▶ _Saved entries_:

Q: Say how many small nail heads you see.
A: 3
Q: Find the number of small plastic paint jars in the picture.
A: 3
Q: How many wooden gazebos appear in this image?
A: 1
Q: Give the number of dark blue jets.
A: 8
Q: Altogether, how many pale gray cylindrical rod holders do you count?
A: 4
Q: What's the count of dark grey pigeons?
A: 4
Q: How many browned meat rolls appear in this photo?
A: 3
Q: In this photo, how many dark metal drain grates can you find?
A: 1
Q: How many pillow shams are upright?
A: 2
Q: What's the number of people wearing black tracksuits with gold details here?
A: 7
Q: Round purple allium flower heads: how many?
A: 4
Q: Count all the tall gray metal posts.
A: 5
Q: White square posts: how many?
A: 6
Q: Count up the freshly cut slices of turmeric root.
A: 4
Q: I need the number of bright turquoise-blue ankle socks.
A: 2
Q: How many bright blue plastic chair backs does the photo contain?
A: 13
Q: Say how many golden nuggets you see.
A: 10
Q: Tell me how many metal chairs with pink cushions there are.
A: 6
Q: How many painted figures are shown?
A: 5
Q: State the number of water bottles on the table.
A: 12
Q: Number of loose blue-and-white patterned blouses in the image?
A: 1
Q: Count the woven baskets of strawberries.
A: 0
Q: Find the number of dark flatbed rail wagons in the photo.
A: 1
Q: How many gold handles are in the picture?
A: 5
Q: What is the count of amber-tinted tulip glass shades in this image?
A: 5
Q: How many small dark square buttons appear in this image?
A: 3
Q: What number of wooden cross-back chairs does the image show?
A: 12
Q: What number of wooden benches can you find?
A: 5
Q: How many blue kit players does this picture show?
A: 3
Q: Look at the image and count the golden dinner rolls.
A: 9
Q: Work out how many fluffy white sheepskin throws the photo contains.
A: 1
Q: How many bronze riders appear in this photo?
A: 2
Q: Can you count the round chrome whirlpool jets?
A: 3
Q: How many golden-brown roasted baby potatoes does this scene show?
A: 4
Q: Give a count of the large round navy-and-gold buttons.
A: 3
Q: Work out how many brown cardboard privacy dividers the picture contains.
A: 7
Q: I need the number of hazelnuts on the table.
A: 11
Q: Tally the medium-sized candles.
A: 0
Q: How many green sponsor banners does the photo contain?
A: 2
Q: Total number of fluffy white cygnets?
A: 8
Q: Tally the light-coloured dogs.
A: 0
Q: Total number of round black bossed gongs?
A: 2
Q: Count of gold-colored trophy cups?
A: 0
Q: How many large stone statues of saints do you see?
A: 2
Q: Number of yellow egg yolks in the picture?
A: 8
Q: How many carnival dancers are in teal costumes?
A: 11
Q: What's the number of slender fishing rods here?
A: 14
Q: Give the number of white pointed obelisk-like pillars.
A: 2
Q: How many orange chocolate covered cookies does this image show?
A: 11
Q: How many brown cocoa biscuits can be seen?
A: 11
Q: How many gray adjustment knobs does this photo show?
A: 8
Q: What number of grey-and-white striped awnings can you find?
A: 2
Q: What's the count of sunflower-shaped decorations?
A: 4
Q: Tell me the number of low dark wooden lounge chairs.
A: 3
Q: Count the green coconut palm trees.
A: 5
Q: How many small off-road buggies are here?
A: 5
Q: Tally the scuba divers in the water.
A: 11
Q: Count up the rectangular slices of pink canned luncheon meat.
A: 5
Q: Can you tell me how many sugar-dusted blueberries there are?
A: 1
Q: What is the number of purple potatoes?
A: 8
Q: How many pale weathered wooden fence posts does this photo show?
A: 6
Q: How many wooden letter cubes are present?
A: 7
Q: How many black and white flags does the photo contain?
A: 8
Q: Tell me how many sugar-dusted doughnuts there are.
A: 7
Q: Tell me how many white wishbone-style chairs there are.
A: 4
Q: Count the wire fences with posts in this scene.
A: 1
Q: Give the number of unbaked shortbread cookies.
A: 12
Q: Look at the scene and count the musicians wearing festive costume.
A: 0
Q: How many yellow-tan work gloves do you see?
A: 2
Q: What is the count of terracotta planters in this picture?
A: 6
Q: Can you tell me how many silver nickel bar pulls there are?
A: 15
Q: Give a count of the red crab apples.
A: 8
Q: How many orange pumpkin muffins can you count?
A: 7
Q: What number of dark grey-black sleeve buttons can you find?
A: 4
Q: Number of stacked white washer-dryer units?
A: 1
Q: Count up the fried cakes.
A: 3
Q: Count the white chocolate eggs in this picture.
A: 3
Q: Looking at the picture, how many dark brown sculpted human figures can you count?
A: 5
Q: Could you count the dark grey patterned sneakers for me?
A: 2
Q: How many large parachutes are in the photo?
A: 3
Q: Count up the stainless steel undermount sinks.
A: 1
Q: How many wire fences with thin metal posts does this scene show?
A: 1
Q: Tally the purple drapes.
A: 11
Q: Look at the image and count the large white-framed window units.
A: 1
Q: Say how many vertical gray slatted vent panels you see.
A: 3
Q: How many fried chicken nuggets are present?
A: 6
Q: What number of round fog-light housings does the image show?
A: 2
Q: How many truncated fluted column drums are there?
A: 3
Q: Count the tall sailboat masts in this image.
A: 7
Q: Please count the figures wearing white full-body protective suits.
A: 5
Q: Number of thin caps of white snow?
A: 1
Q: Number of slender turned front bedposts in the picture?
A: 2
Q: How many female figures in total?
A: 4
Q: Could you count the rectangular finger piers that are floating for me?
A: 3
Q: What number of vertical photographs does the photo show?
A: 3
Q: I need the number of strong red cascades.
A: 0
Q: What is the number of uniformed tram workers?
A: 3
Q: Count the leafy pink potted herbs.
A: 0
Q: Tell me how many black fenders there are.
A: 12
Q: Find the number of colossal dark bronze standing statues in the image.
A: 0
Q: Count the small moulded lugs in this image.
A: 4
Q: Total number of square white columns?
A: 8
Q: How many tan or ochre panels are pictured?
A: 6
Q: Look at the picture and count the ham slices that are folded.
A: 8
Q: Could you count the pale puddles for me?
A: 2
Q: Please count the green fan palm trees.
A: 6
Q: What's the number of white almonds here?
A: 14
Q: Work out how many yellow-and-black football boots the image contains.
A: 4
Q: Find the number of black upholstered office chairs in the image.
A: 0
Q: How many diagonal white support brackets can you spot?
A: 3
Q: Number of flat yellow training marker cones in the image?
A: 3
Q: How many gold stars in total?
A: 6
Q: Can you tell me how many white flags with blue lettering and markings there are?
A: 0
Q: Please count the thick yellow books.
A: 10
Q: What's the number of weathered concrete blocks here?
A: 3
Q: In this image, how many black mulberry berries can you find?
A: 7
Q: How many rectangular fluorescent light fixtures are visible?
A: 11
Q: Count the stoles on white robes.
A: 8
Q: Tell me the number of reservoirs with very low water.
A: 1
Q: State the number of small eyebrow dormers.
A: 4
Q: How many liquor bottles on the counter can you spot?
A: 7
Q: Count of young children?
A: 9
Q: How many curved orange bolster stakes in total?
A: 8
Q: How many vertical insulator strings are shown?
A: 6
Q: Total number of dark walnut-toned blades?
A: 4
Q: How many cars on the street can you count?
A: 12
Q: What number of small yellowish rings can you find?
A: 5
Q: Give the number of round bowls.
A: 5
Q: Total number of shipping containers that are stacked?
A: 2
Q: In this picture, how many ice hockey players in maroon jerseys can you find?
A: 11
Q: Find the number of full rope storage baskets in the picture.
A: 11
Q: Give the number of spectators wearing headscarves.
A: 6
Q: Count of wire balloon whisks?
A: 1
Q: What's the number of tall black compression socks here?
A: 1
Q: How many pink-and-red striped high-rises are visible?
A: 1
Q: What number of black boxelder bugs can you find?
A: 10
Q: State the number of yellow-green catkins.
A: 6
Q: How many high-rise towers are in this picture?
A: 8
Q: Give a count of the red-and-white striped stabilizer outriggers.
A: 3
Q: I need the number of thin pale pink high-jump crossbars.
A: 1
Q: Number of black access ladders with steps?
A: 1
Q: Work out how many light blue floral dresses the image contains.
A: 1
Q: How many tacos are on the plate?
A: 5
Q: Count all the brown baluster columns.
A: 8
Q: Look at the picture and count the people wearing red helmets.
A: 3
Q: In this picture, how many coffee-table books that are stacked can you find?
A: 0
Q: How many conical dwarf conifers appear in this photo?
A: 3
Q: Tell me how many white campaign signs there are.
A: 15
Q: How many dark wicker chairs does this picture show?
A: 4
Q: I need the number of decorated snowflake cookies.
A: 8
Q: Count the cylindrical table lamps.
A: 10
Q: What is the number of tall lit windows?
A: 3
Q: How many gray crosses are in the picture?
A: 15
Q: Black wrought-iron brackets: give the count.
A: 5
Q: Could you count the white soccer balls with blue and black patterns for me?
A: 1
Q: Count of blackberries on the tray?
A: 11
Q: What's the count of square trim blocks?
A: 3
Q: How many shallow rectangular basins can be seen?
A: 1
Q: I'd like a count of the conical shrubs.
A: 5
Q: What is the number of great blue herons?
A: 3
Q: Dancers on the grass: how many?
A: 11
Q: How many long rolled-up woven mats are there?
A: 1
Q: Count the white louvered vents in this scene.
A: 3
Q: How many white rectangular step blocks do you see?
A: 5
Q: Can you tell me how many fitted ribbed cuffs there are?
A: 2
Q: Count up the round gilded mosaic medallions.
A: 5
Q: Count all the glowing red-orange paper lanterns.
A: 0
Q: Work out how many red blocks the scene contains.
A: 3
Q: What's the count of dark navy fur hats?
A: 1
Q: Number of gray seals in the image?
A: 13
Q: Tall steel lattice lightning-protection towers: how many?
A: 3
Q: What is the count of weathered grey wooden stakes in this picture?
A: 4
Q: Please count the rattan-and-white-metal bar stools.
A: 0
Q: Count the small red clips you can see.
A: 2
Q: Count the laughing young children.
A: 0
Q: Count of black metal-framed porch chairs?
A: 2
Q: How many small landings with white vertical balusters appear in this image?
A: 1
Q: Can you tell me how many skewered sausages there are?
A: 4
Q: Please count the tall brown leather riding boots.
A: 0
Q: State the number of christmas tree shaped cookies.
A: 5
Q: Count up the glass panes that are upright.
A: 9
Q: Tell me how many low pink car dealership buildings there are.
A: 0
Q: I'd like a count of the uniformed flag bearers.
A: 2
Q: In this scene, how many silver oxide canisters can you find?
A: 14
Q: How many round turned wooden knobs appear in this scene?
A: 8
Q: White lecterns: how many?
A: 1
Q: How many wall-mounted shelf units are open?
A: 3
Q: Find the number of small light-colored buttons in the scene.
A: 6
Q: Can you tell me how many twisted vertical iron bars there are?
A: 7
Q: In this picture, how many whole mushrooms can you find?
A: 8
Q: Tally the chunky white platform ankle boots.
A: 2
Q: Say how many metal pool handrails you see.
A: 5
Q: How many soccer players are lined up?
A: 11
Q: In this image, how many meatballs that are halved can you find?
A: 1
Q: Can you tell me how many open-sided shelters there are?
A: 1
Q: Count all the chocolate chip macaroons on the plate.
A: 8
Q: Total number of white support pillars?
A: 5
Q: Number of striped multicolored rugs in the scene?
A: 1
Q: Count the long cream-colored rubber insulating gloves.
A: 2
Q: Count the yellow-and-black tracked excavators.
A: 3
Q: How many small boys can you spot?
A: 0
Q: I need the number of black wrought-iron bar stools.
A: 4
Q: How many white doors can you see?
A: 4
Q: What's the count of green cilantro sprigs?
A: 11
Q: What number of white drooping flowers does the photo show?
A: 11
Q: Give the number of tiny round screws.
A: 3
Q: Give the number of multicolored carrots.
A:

▶ _HOW TO COMPLETE THIS TASK_: Once you have identified the lines above that contain "wire", copy each of them.

▶ _THE COMPLETED TASK_:
Q: Count the wire fences with posts in this scene.
Q: How many wire fences with thin metal posts does this scene show?
Q: Count of wire balloon whisks?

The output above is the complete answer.